> **PROMPT**
Within the records below, repeat each line exactly but keep every picture out of the copy.

START DATA FOR PROCESSING

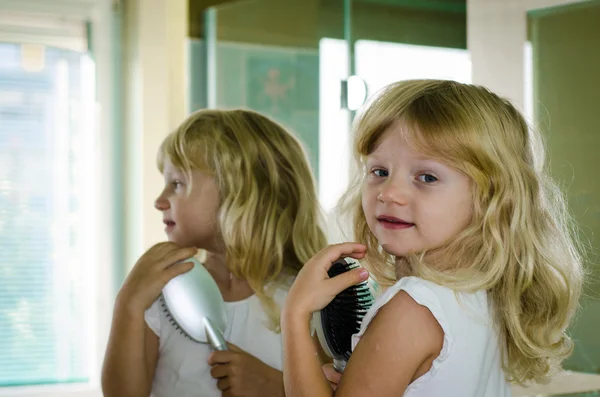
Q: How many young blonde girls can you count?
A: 1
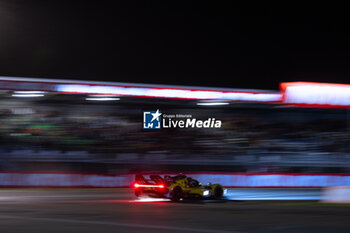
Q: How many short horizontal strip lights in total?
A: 3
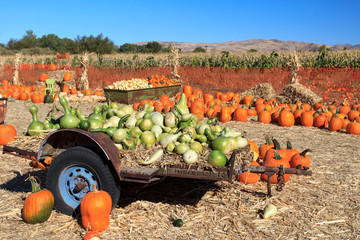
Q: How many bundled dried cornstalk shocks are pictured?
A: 4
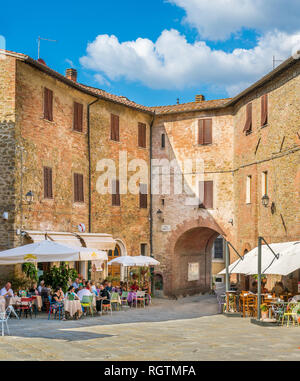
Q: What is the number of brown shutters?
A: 12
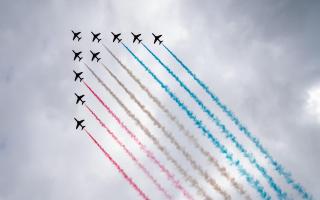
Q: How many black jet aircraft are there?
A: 10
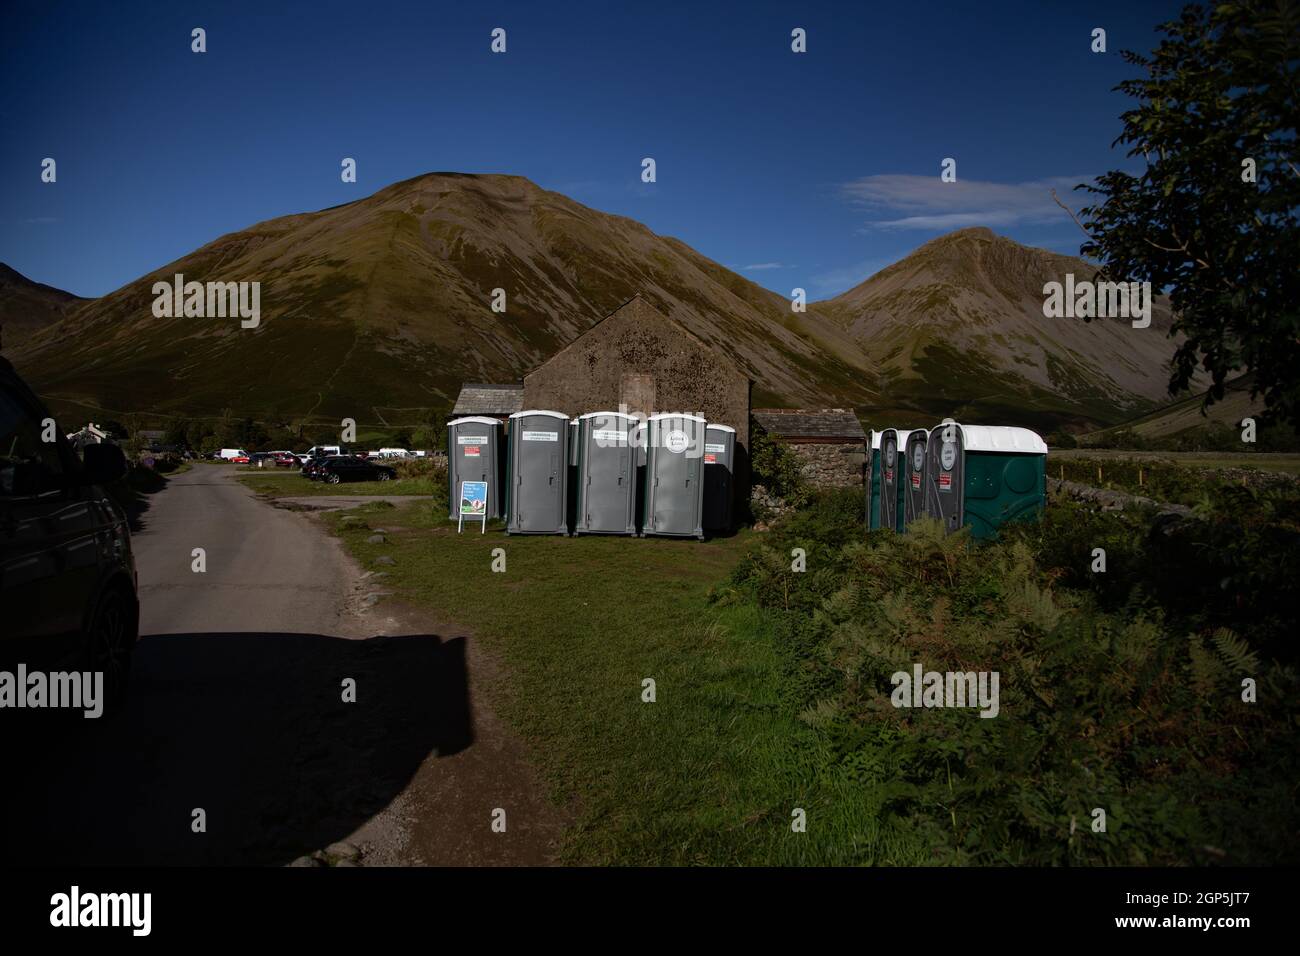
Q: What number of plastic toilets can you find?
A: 11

END DATA FOR PROCESSING

> **RESPONSE**
Q: How many young blonde girls can you count?
A: 1
Q: How many short horizontal strip lights in total?
A: 3
Q: How many bundled dried cornstalk shocks are pictured?
A: 4
Q: What is the number of brown shutters?
A: 12
Q: How many black jet aircraft are there?
A: 10
Q: What number of plastic toilets can you find?
A: 11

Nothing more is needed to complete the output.